Dual Inhibition of CDK4/6 and XPO1 Induces Senescence With Acquired Vulnerability to CRBN-Based PROTAC Drugs.

Abstract

BACKGROUND & AIMS

Despite the increasing number of treatment options available for liver cancer, only a small proportion of patients achieve long-term clinical benefits. Here, we aim to develop new therapeutic approaches for liver cancer.

CONCLUSIONS

Our study demonstrates a striking synergy in senescence induction of liver cancer cells through the combination of CDK4/6 inhibitor and XPO1 inhibitor. These findings also shed light on the molecular processes underlying the vulnerability of senescent liver cancer cells to CRBN-based PROTAC therapy.

RESULTS

The combination of CDK4/6 inhibitor and XPO1 inhibitor synergistically induces senescence of liver cancer cells in vitro and in vivo. The XPO1 inhibitor acts by causing accumulation of RB1 in the nucleus, leading to decreased E2F signaling and promoting senescence induction by the CDK4/6 inhibitor. Through a senolytic drug screen, cereblon (CRBN)-based proteolysis targeting chimera (PROTAC) ARV-825 was identified as an agent that can selectively kill senescent liver cancer cells. Up-regulation of CRBN was a vulnerability of senescent liver cancer cells, making them sensitive to CRBN-based PROTAC drugs.

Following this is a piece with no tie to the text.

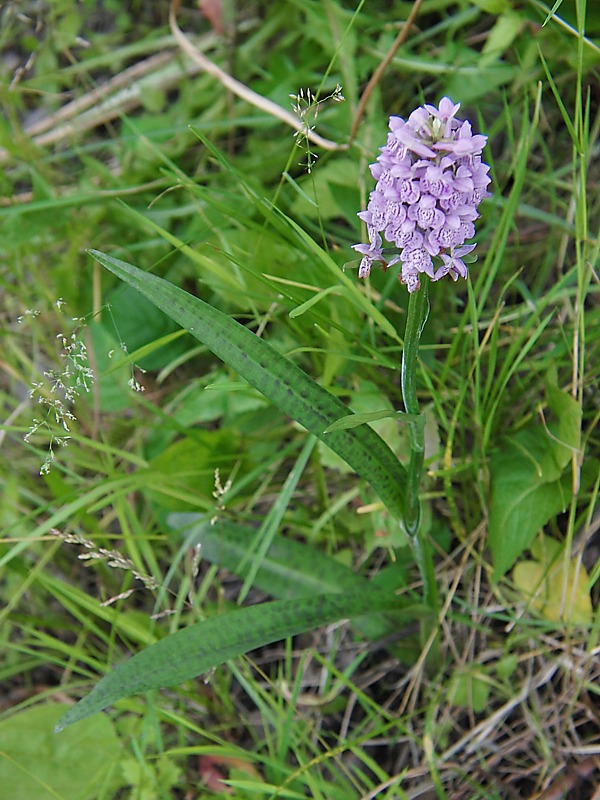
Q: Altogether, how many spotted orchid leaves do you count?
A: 3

Mechanistically, we find that ubiquitin specific peptidase 2 (USP2) directly interacts with CRBN, leading to the deubiquitination and stabilization of CRBN in senescent liver cancer cells.

METHODS

A compound screen was conducted to identify inhibitors that could synergistically induce senescence when combined with cyclin-dependent kinase (CDK) 4/6 inhibitor. The combination effects of CDK4/6 inhibitor and exportin 1 (XPO1) inhibitor on cellular senescence were investigated in a panel of human liver cancer cell lines and multiple liver cancer models. A senolytic drug screen was performed to identify drugs that selectively killed senescent liver cancer cells.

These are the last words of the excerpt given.